The unit will run for 10 minutes or 30 then cuts out or studder but continues to run. There is a faint back fire when this happens. Has fresh fuel.


----------



## tabora (Sep 6, 2018)

Billy said:


> The unit will run for 10 minutes or 30 then cuts out or studder but continues to run. There is a faint back fire when this happens. Has fresh fuel.


 It likely has some water in the carb bowl. Easy to drain the fuel; look on page 59 of this manual (you didn't provide the actual model/serial numbers, so this is for the latest EU2000i): http://cdn.powerequipment.honda.com/pe/pdf/manuals/00X31Z076300.pdf

Also see the Fuel Troubleshooting here: http://cdn.powerequipment.honda.com/pe/pdf/manuals/pci54234pdf.pdf
Also check the cleanliness of the air filter.


----------



## Billy (Jan 29, 2020)

Draining the carb bowl did the trick. It ran a little rough for 15 minutes then ran ok.
Thanks for the info. I'm boondocking and this saved my bacon.


----------



## Bob (Mar 6, 2019)

Drain that carb.bowl if you let that honda sit for any extended time


----------



## iowagold (Jan 22, 2020)

make sure you use stabile rated for ethanol fuel...
and if you have a choice use ethanol free unleaded for best results!!
yea moisture out of the air gets in the fuel tank vent!!
condensates for water over time!!
and it will collect in the bottom of the fuel bowl and make a mess out of your carb!!

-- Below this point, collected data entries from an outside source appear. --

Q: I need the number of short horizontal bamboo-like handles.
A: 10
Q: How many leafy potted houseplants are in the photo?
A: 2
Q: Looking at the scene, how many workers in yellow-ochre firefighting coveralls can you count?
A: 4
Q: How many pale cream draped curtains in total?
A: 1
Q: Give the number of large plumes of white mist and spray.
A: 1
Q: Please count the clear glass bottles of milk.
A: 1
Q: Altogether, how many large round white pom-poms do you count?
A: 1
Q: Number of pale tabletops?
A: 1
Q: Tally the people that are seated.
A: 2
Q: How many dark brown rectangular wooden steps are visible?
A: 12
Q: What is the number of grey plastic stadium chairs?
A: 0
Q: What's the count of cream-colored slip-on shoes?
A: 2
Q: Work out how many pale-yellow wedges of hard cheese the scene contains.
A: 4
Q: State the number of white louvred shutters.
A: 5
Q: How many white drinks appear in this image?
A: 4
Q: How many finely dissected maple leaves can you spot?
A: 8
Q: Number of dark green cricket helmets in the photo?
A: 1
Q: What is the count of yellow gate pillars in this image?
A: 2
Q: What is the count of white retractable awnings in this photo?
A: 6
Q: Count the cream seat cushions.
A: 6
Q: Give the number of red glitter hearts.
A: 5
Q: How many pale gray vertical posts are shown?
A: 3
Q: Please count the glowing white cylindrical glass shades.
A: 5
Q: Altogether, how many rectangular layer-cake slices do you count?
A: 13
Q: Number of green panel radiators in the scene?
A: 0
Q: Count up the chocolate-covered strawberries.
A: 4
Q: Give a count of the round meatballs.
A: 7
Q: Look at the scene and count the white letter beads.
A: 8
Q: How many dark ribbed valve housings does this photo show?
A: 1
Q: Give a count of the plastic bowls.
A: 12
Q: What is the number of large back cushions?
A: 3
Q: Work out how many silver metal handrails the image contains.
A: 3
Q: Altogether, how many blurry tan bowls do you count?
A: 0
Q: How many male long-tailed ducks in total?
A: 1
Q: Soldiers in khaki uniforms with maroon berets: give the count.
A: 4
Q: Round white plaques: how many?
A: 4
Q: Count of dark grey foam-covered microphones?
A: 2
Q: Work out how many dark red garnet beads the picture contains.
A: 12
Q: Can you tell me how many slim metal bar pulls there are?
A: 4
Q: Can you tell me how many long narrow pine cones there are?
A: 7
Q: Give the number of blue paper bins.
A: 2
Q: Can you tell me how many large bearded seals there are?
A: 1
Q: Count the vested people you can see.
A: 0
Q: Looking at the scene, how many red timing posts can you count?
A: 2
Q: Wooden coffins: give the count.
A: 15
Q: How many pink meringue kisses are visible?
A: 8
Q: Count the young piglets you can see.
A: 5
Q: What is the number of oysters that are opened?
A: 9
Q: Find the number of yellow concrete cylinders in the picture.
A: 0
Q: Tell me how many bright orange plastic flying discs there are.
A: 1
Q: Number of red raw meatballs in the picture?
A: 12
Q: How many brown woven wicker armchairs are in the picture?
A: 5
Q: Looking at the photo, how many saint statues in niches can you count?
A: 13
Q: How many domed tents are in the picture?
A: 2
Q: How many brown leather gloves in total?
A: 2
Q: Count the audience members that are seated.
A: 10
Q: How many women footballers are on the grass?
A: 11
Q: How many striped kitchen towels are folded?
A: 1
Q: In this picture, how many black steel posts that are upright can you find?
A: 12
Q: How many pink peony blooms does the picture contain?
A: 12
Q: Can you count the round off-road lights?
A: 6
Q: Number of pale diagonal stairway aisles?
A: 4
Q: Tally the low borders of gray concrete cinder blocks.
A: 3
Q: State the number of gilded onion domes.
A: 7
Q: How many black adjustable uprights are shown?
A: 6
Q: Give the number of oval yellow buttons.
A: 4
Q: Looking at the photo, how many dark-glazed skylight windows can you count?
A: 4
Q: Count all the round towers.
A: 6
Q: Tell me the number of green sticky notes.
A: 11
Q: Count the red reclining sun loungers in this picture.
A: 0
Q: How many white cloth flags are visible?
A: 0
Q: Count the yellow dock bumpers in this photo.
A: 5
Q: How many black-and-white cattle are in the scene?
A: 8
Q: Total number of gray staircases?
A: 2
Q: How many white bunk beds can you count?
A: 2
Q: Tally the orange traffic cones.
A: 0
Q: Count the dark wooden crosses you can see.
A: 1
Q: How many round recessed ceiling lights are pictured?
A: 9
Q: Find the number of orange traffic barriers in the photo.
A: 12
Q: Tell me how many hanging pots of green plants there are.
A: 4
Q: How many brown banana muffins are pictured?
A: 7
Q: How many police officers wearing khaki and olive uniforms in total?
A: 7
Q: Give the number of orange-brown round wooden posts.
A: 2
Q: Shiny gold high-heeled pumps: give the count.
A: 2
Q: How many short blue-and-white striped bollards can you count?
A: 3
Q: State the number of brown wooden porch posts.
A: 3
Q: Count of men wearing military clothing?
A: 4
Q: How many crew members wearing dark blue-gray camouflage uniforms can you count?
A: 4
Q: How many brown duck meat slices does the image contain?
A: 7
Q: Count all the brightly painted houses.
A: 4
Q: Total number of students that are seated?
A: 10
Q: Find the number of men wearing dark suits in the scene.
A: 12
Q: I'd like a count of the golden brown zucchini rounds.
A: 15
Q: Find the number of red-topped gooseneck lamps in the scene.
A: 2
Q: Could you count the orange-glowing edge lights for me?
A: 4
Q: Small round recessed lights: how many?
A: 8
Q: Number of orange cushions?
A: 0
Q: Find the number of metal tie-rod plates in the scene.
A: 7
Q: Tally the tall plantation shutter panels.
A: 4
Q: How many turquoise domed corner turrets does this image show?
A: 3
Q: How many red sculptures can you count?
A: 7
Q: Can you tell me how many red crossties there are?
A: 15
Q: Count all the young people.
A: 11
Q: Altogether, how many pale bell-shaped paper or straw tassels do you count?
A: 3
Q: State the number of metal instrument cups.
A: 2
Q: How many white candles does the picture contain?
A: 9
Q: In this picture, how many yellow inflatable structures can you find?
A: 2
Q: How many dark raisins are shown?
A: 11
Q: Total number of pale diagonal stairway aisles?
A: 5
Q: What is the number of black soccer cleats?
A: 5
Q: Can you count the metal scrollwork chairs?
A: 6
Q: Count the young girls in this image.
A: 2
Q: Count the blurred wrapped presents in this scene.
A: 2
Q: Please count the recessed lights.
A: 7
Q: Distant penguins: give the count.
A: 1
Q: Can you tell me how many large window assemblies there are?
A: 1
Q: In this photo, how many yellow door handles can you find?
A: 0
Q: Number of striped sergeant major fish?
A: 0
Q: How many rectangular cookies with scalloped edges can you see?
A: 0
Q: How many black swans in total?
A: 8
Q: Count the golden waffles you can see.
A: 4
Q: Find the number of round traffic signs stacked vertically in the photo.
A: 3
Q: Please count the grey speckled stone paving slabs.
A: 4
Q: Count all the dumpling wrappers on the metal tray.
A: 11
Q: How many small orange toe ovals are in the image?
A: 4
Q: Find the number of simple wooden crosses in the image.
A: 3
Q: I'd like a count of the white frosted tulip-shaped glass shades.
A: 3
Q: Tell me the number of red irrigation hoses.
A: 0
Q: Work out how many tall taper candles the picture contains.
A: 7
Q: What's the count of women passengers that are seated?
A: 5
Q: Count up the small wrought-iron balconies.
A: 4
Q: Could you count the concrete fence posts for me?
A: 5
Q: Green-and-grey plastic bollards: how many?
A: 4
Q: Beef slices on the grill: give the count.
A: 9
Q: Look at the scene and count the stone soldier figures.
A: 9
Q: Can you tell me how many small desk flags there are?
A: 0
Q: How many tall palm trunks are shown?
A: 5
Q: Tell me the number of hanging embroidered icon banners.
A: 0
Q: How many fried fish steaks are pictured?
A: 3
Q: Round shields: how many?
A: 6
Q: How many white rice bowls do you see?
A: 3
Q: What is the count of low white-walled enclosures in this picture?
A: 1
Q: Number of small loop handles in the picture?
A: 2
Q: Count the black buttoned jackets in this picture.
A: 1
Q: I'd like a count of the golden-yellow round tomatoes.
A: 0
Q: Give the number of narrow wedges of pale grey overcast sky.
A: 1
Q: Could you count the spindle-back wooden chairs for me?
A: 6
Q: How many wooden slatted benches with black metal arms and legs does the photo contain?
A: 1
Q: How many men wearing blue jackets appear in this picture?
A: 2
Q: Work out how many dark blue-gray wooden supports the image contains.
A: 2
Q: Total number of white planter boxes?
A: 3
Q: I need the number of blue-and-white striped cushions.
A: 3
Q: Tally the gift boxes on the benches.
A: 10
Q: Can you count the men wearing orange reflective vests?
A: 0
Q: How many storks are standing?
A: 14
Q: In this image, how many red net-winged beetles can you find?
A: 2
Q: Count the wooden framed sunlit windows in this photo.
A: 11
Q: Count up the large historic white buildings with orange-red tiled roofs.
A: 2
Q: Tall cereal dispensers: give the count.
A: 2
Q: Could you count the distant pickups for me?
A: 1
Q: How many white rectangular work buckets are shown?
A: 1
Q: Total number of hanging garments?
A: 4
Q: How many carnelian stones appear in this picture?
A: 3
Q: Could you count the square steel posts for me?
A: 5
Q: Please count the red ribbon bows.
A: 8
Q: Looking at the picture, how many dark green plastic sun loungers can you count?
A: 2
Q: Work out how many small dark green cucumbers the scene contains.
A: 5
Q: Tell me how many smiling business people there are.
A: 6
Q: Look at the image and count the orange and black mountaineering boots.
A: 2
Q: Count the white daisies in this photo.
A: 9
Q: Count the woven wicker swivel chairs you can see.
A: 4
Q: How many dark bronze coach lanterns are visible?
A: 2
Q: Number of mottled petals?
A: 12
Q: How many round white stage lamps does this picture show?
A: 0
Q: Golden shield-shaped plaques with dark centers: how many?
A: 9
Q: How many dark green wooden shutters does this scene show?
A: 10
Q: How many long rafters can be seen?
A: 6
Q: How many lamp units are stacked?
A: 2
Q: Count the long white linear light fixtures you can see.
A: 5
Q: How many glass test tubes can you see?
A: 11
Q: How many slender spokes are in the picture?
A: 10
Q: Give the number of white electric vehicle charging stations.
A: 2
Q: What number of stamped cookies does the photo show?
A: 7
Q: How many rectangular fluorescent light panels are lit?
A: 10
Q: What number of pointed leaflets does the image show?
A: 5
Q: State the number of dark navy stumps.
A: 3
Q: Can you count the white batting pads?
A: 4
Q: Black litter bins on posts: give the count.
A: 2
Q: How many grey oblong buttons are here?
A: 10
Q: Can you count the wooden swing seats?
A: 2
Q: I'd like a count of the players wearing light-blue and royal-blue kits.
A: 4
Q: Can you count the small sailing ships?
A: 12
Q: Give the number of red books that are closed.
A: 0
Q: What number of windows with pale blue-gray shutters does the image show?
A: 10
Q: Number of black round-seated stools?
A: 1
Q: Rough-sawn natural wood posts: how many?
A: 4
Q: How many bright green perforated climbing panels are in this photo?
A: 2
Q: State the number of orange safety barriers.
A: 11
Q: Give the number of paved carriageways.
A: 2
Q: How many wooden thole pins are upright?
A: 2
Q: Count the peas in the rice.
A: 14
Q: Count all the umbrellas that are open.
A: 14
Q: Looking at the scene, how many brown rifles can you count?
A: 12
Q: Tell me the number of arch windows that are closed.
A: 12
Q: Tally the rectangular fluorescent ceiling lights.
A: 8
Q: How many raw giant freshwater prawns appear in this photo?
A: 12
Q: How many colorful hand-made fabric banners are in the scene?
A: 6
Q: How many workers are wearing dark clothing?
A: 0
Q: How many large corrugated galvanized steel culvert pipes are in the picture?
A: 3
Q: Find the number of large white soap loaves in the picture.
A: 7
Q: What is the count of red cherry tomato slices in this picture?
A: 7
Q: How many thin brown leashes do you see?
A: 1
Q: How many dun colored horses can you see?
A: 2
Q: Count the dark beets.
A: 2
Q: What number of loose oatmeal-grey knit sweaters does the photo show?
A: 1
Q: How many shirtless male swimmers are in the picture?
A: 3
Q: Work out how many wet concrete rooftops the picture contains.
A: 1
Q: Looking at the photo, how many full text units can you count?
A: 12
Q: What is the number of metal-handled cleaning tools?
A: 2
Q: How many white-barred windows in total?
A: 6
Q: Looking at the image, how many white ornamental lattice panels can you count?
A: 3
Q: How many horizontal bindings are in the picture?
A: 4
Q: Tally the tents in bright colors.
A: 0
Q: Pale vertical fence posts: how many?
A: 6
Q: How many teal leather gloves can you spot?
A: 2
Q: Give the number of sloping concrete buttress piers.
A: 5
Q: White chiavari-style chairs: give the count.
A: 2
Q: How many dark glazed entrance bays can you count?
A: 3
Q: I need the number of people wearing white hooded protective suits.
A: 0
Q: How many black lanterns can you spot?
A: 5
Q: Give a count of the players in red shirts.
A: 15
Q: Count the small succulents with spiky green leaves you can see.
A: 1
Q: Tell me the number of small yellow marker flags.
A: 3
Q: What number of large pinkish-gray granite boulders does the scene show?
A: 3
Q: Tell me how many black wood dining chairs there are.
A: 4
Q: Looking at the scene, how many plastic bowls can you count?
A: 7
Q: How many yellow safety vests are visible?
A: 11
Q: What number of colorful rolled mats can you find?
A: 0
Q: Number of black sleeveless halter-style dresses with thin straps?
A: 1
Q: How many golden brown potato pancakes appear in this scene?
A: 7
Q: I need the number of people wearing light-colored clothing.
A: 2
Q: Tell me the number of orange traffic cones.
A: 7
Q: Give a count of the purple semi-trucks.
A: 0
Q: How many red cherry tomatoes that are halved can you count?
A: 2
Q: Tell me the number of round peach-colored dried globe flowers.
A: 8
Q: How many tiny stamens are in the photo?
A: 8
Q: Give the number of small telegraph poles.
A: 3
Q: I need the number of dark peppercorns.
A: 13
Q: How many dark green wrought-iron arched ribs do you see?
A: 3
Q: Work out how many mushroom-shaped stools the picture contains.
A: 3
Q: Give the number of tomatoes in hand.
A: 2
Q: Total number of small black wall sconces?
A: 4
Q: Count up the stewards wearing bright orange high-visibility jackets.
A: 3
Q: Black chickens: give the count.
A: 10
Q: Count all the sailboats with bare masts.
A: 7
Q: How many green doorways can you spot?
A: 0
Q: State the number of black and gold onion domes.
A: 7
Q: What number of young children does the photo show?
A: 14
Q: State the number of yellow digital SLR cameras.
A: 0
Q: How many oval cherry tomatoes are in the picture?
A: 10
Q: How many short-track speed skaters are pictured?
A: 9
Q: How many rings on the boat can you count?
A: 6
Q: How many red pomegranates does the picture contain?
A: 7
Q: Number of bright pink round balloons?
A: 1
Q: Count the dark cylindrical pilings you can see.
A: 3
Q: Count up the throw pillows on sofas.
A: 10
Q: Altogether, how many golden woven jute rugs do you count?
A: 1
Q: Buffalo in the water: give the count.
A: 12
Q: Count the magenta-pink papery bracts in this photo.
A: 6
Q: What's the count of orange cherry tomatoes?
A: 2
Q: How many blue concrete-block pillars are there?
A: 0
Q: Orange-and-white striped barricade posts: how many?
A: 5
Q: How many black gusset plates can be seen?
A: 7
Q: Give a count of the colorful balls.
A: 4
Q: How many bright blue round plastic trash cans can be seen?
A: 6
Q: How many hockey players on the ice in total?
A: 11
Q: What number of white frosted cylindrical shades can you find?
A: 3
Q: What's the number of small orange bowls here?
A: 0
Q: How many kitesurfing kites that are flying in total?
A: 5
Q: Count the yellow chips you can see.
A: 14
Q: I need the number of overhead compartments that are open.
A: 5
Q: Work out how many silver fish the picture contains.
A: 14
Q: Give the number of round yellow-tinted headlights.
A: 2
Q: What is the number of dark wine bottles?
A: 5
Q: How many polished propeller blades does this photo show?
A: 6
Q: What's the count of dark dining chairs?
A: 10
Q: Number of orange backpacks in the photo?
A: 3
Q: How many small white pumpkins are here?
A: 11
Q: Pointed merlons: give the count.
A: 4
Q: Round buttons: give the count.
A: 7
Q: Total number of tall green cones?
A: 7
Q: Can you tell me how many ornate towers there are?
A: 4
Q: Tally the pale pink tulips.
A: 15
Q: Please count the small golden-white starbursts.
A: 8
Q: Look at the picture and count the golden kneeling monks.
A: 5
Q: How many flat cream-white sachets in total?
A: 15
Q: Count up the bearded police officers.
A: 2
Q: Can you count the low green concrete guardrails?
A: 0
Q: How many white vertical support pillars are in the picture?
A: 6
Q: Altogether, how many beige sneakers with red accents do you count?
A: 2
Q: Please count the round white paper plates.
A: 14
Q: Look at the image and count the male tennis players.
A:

we cover all of this on the honda forum
https://hondagenerator.groups.io
and so much more!!
and we have links for low cost parts and free service manuals as well.


----------



## iowagold (Jan 22, 2020)

the vent in the fuel cap could have an issue
try leaving the cap loose and see if it works then
make sure you have flipped the lever to "on" on the vent as well.
fuel tank caps not venting are notorious issues on Hondas.

I use a berg fuel system for extended run on the eu2200i and eu2000i gens so I no longer use the oem fuel cap.
my fuel vent is on the 6 gallon marine fuel tank.


----------